## The Maximum Value of Spearman’s Footrule Distance

Given a permutation $\sigma$ on n elements, Spearman’s Footrule Distance $F(\sigma)$ is the sum of the absolute differences between i and $\sigma(i)$ over all values of i: $\displaystyle F(\sigma) = \sum_{i=1}^n |\sigma(i) - i|.$

Spearman’s Footrule Distance can be thought of as a measure of the disarray of a permutation.  Another such measure is Kendall’s Tau, which uses the sum of squared deviations rather than the sum of absolute deviations.

In this post we prove that $\displaystyle \max_{\sigma} F(\sigma) = \begin{cases} 2m^2, & n = 2m; \\ 2m^2+2m, & n = 2m+1; \end{cases}$
where the maximum is taken over all permutations $\sigma$ on n elements.  The argument is that given by user4140 in this post on Math.SE with some details added.

First, let’s look at the case where n is even.  Let $n = 2m$.  Let $\sigma$ be any permutation with property P; namely, that $\sigma(i) > m$ if $i \leq m$ and $\sigma(i) \leq m$ if $i > m$.  Then $\displaystyle F(\sigma) = \sum_{i=1}^{2m} |\sigma(i) - i| = \sum_{i=1}^m (\sigma(i) - i) + \sum_{i=m+1}^{2m} (i - \sigma(i))$.

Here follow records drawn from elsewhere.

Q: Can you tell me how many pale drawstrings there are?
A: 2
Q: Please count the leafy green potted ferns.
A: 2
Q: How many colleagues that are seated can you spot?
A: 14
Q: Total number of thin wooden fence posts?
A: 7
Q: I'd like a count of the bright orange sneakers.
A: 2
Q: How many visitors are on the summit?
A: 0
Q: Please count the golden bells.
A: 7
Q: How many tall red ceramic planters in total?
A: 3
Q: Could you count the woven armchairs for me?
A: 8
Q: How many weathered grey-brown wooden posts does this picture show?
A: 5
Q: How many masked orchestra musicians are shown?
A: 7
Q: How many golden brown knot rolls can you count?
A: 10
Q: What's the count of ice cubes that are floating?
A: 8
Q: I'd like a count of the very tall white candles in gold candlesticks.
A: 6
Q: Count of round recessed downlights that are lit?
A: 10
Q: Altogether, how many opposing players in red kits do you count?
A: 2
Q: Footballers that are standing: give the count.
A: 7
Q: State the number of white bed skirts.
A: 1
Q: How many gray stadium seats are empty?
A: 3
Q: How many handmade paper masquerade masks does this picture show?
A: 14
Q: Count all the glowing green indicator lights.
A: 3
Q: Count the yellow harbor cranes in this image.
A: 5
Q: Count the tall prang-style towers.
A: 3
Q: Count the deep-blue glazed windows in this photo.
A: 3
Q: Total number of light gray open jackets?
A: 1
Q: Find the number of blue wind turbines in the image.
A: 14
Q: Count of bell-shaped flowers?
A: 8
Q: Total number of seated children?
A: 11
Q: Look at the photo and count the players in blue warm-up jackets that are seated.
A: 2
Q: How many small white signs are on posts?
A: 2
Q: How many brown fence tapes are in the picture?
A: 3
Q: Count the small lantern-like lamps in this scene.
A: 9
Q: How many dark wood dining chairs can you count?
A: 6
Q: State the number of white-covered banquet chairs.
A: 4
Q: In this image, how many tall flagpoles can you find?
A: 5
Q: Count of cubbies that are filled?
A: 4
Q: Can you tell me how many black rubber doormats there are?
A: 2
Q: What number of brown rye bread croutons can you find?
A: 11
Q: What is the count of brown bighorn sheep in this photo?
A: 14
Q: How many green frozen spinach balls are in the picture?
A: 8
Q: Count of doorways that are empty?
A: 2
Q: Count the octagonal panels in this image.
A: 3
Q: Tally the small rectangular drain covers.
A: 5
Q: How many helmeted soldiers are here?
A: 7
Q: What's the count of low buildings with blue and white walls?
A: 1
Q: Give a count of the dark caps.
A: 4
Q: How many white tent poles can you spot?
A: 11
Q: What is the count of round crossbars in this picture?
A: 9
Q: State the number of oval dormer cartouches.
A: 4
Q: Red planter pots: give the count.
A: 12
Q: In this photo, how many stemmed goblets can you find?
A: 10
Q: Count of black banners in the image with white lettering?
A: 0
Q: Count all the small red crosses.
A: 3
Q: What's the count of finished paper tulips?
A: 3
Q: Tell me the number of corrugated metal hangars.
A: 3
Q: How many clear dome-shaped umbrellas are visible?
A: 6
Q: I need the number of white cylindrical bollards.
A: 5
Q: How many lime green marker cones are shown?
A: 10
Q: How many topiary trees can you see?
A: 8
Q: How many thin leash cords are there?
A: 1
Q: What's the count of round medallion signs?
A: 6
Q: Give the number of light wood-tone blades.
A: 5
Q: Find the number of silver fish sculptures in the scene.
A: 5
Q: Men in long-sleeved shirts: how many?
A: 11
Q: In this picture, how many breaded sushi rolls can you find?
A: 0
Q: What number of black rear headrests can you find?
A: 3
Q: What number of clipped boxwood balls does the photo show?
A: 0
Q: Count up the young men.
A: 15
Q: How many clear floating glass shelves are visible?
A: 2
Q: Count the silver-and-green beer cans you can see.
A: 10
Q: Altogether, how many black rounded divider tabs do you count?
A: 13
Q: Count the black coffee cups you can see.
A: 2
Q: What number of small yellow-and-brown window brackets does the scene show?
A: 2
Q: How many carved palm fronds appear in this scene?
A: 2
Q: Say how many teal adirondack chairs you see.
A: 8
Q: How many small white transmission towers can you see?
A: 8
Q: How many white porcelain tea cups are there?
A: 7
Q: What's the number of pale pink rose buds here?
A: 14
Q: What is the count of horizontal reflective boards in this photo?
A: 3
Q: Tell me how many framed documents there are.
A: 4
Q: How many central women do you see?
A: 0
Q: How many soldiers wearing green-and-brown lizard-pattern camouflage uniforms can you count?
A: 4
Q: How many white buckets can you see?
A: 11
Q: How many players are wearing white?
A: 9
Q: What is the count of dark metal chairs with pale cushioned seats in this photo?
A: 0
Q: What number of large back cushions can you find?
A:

Now, in the first sum $\sigma(i)$ ranges over the values m+1 through 2m, hitting each exactly once.  In the second sum $\sigma(i)$ does the same with the values 1 through m.  Therefore, $\displaystyle F(\sigma) = 2 \sum_{i=m+1}^{2m} i - 2 \sum_{i=1}^m i = 2m(2m+1) - m(m+1) - m(m+1)$ $\displaystyle = 2m(2m+1) - 2m(m+1) = 2m(2m+1-m-1) = 2m^2.$

Now, suppose we have a permutation $\sigma$ that does not have property P.  Suppose, without loss of generality, that $\sigma(i) \leq m$ for some $i \leq m$.  Then, by the pigeonhole principle, there exists some $j > m$ such that $\sigma(j) > m$.  Swap $\sigma(i)$ and $\sigma(j)$ to create a new permutation $\sigma'$.  Place the four points $i, \sigma(i), j,\sigma(j)$ on a number line according to their numerical values.  Let A, B, and C denote, respectively, the distances between consecutive points.  Then $|\sigma(i) - i| + |\sigma(j) - j| = A+C$.  Regardless of the order of $i, \sigma(i), j$, and $\sigma(j)$, we have $|\sigma'(i) - i| + |\sigma'(j) - j| = A + C + 2B$.  This is because the A to C distances must both be covered under the $\sigma'$ permutation and the B distance must be covered twice.

Therefore, any permutation that does not have property P cannot be a permutation that achieves the maximum value of Spearman’s Footrule Distance.  Since those permutations $\sigma$ that do have property P have $F(\sigma) = 2m^2$, this must be the maximum value of Spearman’s Footrule Distance for permutations satisfying $n = 2m$.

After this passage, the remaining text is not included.